This is so difficult to answer because it is almost all subjective rather than objective.
A bit like asking what music is best. 'Ride' and 'best' are both remarkably 'woolly' terms in engineering terms.
I think the answer to the question is a Citroen CX estate from the early 80's. This one was a car that Martin Brundle couldn't sell off the forecourt and became part of his F3 budget contribution in '83. I inherited it as a company car. The pure ride, on long travel suspension and tall sidewall tyres was wonderful.
However, if you showed it even a photo of a corner at speed, it got very upset. Small yacht in a swell comes to mind.
So we have to have a compromise, and some of the current computer controlled air systems get very close on ride quality and are light years ahead in retaining control the car in extreme situations. The infamous 'Elk test' did ride quality no favours as car safety climbed higher up the priorities list.
There have been a number of really good shouts on here already for 'best riding' cars and I remember my Mercedes 124 being a really good compromise of it's time. Interestingly, the trend in modern compromise of ride and handling was illustrated by my change from a 2008 ML (20'" wheels and Airmatic) and the 2017 GLE (20" wheels, Airmatic) The pure ride quality of the ML was better, but the GLE was more composed in cornering and rolled much less.

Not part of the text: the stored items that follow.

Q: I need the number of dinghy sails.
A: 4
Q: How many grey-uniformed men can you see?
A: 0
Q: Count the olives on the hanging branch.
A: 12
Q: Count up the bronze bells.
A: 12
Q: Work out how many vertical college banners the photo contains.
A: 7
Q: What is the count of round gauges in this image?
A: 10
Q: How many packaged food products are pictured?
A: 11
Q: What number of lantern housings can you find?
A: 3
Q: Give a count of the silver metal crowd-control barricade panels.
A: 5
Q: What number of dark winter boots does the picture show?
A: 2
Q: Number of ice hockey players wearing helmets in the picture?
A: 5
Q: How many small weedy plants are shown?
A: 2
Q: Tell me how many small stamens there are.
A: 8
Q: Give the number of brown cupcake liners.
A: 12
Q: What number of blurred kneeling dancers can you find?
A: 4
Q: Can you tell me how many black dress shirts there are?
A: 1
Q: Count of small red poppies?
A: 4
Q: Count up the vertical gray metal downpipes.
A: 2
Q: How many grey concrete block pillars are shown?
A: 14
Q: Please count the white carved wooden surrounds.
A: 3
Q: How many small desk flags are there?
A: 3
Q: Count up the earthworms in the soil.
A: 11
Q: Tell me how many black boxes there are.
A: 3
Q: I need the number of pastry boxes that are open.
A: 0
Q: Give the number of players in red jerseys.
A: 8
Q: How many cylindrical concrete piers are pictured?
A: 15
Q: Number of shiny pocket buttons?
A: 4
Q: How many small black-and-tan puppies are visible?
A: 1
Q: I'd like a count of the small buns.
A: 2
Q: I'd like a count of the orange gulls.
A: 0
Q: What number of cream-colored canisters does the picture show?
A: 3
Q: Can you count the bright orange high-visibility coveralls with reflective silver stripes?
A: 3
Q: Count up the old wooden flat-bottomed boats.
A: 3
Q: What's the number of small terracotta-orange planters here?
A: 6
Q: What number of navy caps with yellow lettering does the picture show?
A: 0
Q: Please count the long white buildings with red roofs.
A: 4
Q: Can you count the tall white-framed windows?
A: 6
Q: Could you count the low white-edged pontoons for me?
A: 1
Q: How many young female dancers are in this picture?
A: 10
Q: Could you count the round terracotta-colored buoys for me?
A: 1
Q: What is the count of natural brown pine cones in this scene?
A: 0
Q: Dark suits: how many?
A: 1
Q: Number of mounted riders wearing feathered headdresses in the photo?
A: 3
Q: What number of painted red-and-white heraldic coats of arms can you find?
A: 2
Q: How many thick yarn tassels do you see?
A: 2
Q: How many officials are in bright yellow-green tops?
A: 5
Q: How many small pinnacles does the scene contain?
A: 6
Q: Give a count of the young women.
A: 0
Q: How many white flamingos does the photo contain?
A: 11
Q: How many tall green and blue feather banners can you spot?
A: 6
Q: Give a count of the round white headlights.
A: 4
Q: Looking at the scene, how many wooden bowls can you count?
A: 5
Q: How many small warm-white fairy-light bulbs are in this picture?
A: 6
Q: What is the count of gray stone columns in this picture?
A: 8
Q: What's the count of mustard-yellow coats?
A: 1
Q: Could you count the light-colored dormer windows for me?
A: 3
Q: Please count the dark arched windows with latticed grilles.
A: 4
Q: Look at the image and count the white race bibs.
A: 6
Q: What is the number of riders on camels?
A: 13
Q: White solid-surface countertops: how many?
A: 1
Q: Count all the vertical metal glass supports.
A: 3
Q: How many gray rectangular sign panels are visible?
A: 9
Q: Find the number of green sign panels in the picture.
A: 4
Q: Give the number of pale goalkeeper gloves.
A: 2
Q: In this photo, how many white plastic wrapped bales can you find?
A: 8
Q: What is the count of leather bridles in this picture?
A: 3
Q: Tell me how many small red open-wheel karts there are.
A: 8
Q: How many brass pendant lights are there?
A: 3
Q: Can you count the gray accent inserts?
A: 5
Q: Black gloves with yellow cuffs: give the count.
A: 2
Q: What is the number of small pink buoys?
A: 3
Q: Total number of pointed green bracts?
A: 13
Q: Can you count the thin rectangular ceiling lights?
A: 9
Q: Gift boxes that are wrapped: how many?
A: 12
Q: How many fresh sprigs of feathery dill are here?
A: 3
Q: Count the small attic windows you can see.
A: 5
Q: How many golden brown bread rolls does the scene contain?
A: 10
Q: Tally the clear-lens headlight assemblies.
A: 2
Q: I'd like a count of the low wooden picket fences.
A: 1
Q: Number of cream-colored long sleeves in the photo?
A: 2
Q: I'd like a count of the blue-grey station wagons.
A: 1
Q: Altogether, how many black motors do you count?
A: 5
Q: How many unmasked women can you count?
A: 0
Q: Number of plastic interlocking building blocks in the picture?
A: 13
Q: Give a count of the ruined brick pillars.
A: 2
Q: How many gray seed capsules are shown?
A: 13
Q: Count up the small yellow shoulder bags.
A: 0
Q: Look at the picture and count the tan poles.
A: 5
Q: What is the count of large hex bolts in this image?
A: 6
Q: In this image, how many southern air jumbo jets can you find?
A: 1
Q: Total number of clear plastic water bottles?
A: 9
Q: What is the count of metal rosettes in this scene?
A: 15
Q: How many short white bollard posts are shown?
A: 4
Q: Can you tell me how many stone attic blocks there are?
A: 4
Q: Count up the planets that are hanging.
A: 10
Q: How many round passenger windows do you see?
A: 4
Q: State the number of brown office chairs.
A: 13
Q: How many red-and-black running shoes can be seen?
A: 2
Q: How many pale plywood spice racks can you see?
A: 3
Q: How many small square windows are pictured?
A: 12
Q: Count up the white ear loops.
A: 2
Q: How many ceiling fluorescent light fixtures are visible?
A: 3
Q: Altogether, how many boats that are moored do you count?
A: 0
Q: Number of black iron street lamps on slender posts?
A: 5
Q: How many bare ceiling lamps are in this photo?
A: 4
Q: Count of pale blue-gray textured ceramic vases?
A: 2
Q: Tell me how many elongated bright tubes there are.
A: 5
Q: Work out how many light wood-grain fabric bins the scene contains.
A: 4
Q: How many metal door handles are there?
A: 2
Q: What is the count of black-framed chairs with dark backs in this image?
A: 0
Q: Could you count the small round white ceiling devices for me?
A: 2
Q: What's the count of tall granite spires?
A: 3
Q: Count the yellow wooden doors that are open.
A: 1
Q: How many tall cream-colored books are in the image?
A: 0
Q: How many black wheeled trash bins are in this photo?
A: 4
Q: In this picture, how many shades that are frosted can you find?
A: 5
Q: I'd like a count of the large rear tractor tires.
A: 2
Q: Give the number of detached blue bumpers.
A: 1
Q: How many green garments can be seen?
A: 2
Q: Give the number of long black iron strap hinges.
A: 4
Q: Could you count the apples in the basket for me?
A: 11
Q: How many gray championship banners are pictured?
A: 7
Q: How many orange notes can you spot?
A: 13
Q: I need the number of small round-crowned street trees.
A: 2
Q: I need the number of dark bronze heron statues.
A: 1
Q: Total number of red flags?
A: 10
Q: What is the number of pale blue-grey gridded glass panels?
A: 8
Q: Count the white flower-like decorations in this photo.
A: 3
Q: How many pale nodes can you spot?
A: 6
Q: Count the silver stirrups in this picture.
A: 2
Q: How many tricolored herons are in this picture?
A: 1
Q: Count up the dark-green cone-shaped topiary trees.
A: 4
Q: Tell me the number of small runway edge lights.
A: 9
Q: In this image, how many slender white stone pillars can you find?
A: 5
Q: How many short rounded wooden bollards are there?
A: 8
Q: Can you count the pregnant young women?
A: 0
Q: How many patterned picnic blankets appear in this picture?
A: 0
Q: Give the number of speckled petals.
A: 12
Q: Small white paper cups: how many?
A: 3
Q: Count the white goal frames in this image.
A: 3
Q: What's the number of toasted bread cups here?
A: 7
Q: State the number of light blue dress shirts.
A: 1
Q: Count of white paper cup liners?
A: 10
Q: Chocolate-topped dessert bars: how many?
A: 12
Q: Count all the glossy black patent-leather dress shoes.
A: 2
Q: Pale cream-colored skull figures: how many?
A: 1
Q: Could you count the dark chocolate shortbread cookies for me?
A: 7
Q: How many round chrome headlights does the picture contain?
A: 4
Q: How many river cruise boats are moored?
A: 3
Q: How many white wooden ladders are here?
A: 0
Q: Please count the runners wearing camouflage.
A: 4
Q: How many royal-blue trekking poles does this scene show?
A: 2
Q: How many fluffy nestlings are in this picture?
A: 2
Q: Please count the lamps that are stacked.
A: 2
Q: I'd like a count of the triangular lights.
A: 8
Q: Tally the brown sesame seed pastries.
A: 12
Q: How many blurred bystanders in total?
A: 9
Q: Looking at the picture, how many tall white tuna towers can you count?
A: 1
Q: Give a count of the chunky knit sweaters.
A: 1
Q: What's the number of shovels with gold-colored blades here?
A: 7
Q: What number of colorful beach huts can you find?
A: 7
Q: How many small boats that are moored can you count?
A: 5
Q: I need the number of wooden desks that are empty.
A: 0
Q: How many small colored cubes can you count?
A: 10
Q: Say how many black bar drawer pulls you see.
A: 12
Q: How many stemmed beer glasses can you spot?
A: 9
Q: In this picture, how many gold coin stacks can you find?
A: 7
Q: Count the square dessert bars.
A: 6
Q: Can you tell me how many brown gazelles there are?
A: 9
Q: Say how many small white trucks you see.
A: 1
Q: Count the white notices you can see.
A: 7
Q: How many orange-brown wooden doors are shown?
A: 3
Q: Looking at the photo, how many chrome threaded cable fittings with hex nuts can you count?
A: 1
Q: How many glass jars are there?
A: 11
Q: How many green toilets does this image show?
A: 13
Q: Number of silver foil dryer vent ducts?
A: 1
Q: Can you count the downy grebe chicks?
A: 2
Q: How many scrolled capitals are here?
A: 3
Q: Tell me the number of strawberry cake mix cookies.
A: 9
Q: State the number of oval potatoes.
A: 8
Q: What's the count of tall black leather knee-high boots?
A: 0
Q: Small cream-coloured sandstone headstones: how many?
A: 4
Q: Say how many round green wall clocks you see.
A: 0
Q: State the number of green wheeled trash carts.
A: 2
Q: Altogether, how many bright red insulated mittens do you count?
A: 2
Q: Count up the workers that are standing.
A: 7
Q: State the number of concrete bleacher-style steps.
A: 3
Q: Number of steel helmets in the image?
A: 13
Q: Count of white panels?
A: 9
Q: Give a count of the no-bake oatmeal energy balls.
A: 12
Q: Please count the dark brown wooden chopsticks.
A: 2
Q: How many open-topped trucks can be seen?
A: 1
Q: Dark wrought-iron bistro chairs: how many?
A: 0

My current A8 on air and 20" is a really good compromise. The 20" forged wheel/tyres are actually lighter than the standard 19" and this contributes.
I car vouch personally that the German roads are 'better engineered' than British ones. After setting a lap record for a road car at Nurburgring with an XJ220, we assessed the ride quality on roads outside the circuit and found it fine. Driving the same settings back on A and B roads back in Britain and it felt much too stiff.I spent the next 6 weeks revisiting the spring and damper rates!